Wie und warum die Kinder schließlich die „Hades Inc.“ aufsuchen, kommt weder textlich noch szenisch wirklich heraus. Jedenfalls scheint das ganze Klassenzimmer in die (auch nicht weiter aufregende) Unterwelt zu fahren, wo sie von Zerberus begrüßt werden, worauf Nyx, die griechische Göttin der Nacht und der Magie, die Szenerie übernimmt; Vaida Raginskytė verleiht ihr mit ihrem tragfähigen, gut geführten und deutlich artikulierenden Mezzo einnehmende Persönlichkeit. Zusammen mit Hypnos (nochmals Herr Yun) singt sie, wie schon die Kinder zu Beginn des Stückes, von einem Amboss, der neun Tage in die Tiefe fällt (repräsentiert also wohl die stückrelevante Bedrohung?) und versetzt die Kinder in Schlaf.
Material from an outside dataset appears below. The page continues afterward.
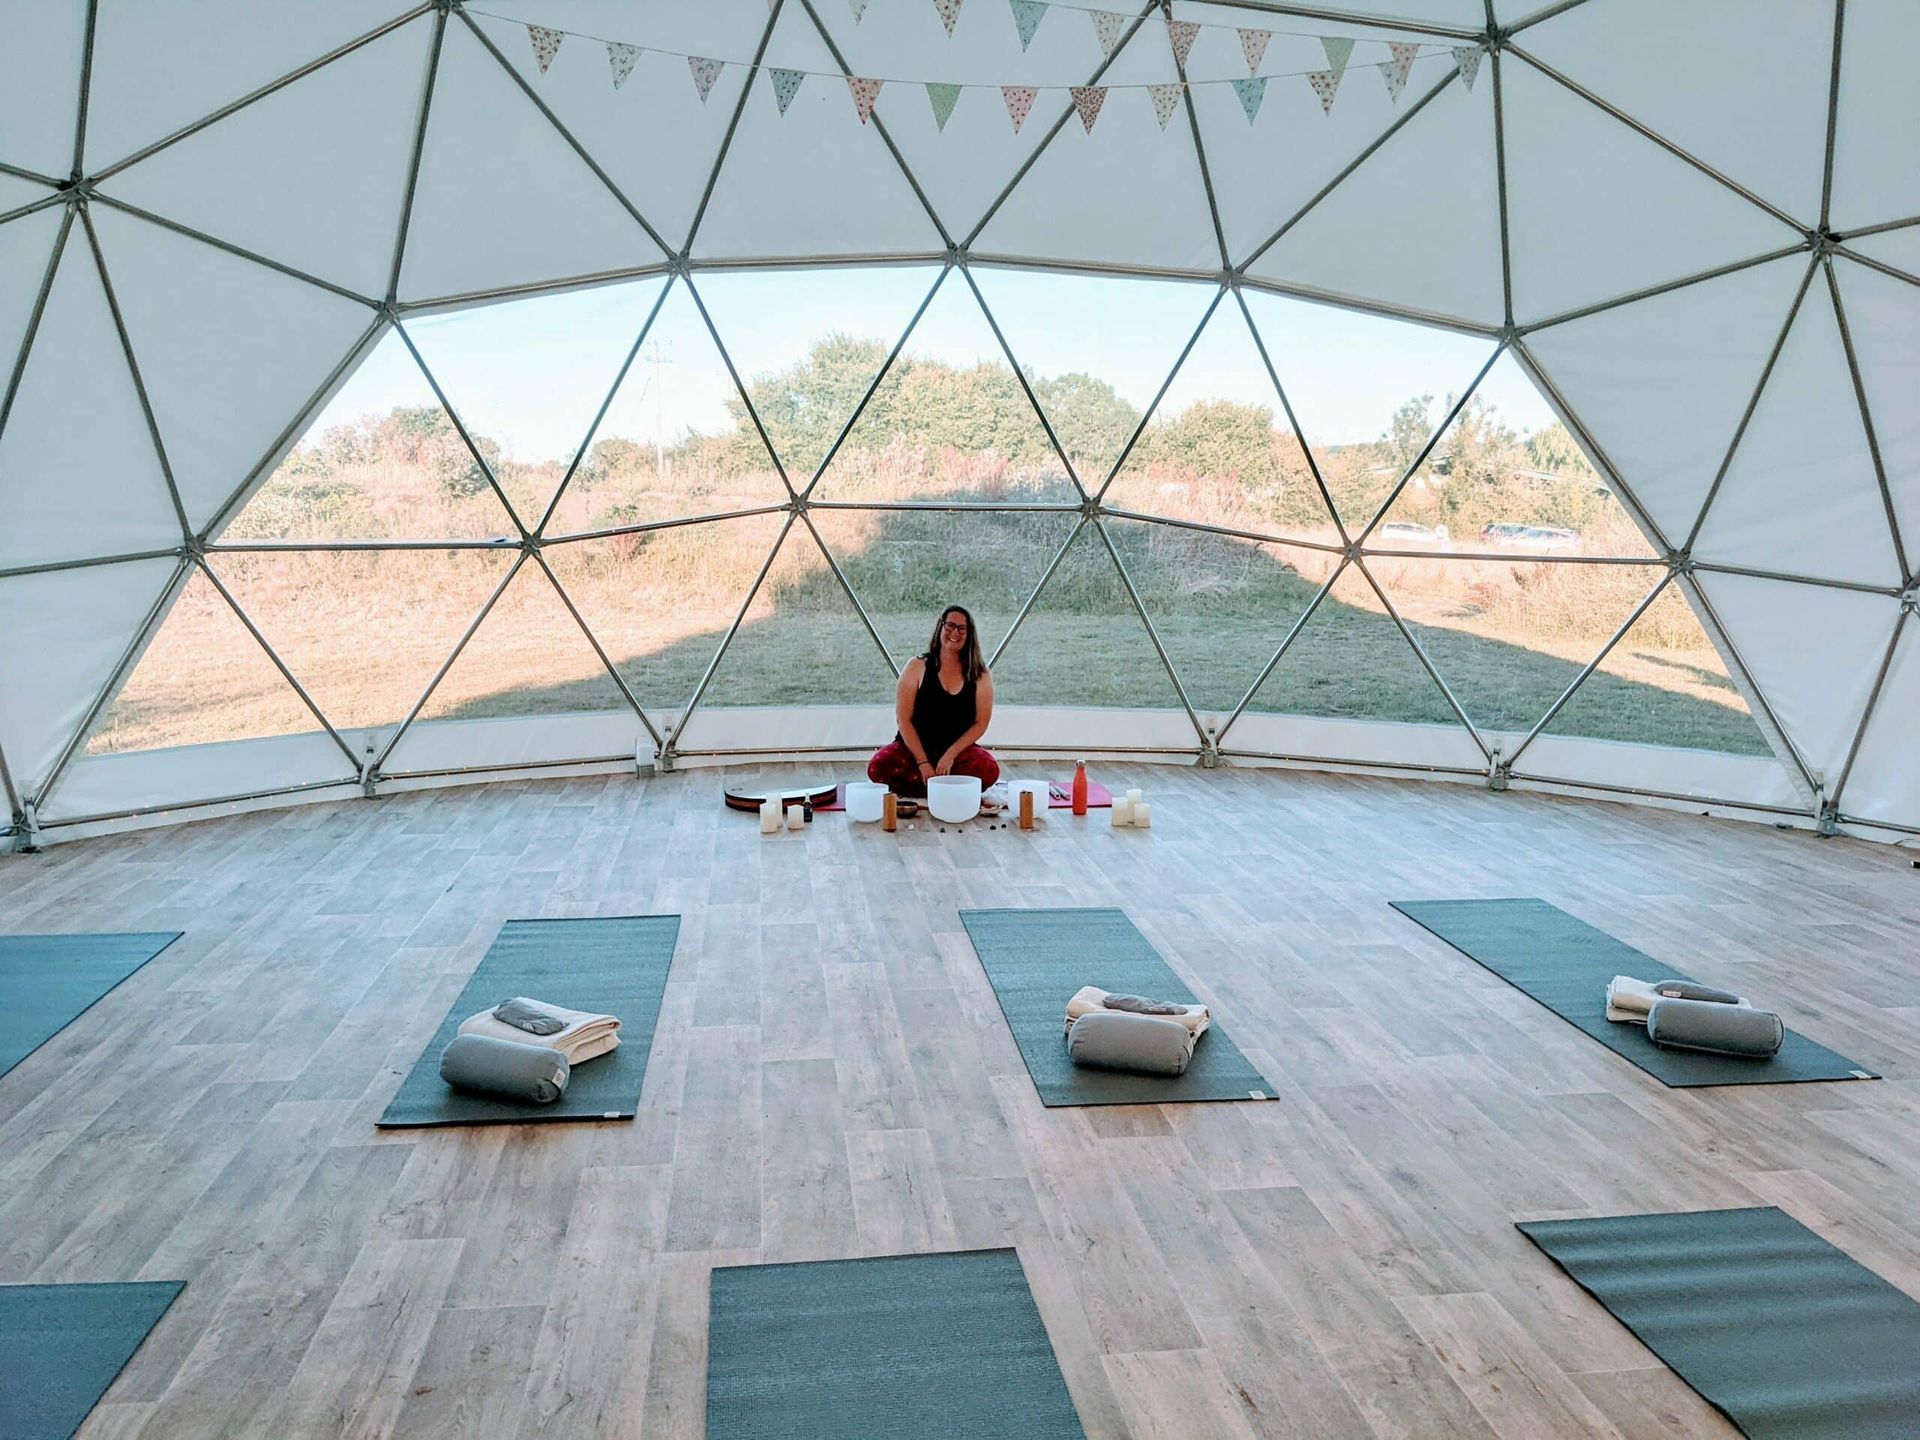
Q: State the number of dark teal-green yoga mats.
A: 7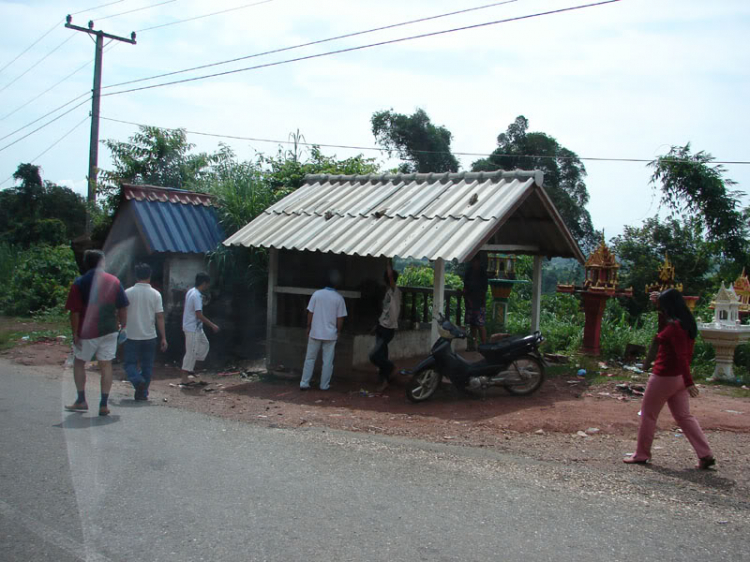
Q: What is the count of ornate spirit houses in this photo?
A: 5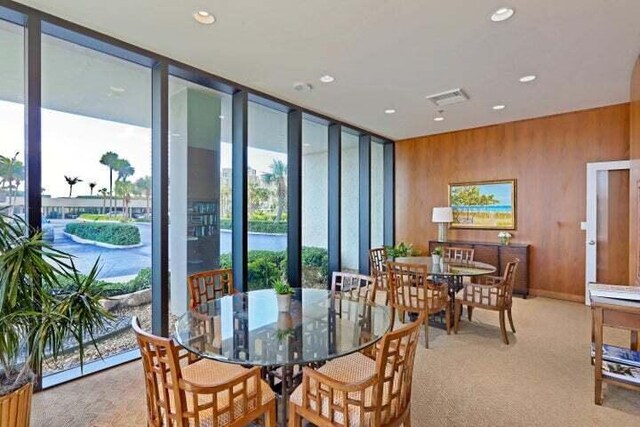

Als die Kinder in der Oberwelt wieder aufwachen, tauchen auch die Eltern wieder auf, die ihnen versichern, sie in Hinkunft ernst zu nehmen; freilich klingt das genauso formelhaft und leer wie der elterliche Text zu Beginn des Stückes…
Daniel Morales Pérez. Foto: Reinhard Winkler für Landestheater
Ein ans Erscheinungsbild von Buster Keaton angelehnter Slapstick-Artist (Daniel Morales Pérez) rutscht als running gag immer wieder auf einer Bananenschale aus und stürzt beachtlich akrobatisch – aber ohne augenfälligen Bezug zu den vorgenannten Personen. Auch in der Unterwelt schaut er mit derselben Nummer vorbei, als Thanatos (sogar mit etwas Text, aber der klingt spanisch…), jetzt dementsprechend mit schwarzen Schwingen versehen.
Der Kinder- und Jugendchor des Landestheaters unter Elena Pierini spielt zwar eigentlich die tragende Rolle, bleibt aber lautstärkemäßig unterbelichtet (wenn auch sein Text mitzulesen ist, jedoch wenig Aufschluss für Fortgang und Motivation des Stückes liefert) und erhält auch keine Chance, bewegungsmäßig in den Vordergrund zu treten.
Schlussapplaus mit Produktionsteam und Helmut Jasbar, Foto: Petra und Helmut Huber
Helmut Jasbar mit Ensemble. Foto: Petra und Helmut Huber
Wenig enthusiastischer Applaus, ausgenommen für den jungen Chor, der sich aber natürlich die bisweilen aufflammende lautstarke Anerkennung von Freunden und Verwandten redlich verdient hat.